# Pelinobius muticus



## pcharlton (Mar 23, 2012)

Does anyone keep slings of the above? I read they are realy slow growers infact one of the slowest growers. I got some a while back that were under a cm now they are well over a inch in around 4 month. How fast are other members Pelinobius muticus growing.


----------



## Frosty2532 (Nov 30, 2010)

pcharlton said:


> Does anyone keep slings of the above? I read they are realy slow growers infact one of the slowest growers. I got some a while back that were under a cm now they are well over a inch in around 4 month. How fast are other members Pelinobius muticus growing.


I have some of these and am finding that these are growing quickly too.


----------



## martin3 (May 24, 2011)

pcharlton said:


> Does anyone keep slings of the above? I read they are realy slow growers infact one of the slowest growers. I got some a while back that were under a cm now they are well over a inch in around 4 month. How fast are other members Pelinobius muticus growing.
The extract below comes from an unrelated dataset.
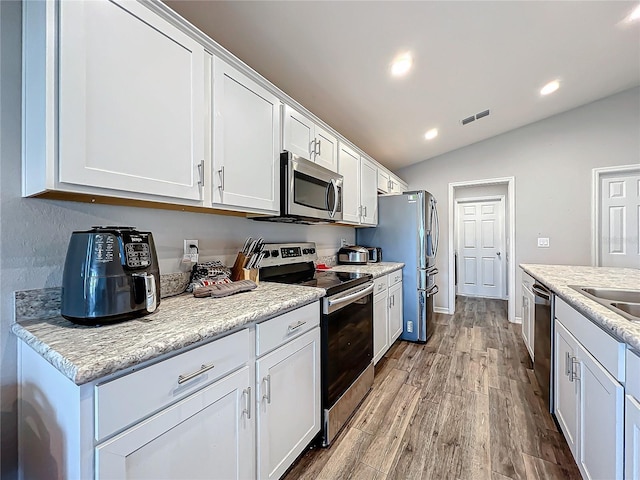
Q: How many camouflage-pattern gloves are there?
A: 0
Dont keep any myself but have herd they are well slow growers,.
How many times have yours moulted in the four months you've had them,?


----------



## pcharlton (Mar 23, 2012)

martin3 said:


> Dont keep any myself but have herd they are well slow growers,.
> How many times have yours moulted in the four months you've had them,?


Dont realy know i dont aways find them i baught some chilobrachys at the same time and size the P muticus are out growing them


----------



## sp1d8r (Feb 16, 2010)

Seriously!!! I have 2 female C.fimbriatus that I got the same time as my king and they are adult an he/she is only 3 inch! They were all 1cm s'lings around 2 1/2 years ago LOL I assume mine is a female cos of the long growth rate, is yours sexed yet?


----------



## pcharlton (Mar 23, 2012)

sp1d8r said:


> Seriously!!! I have 2 female C.fimbriatus that I got the same time as my king and they are adult an he/she is only 3 inch! They were all 1cm s'lings around 2 1/2 years ago LOL I assume mine is a female cos of the long growth rate, is yours sexed yet?


No i have 9 kings I have 4 fimbriatus I got the same time as some chilobrachys huahini are over double the size.


----------



## PeterUK (Jun 21, 2008)

I keep reading that people 'have heard' that they are slow growing but very few people seem to have kept them and are just repeating second, third or fourth hand information which may not be correct.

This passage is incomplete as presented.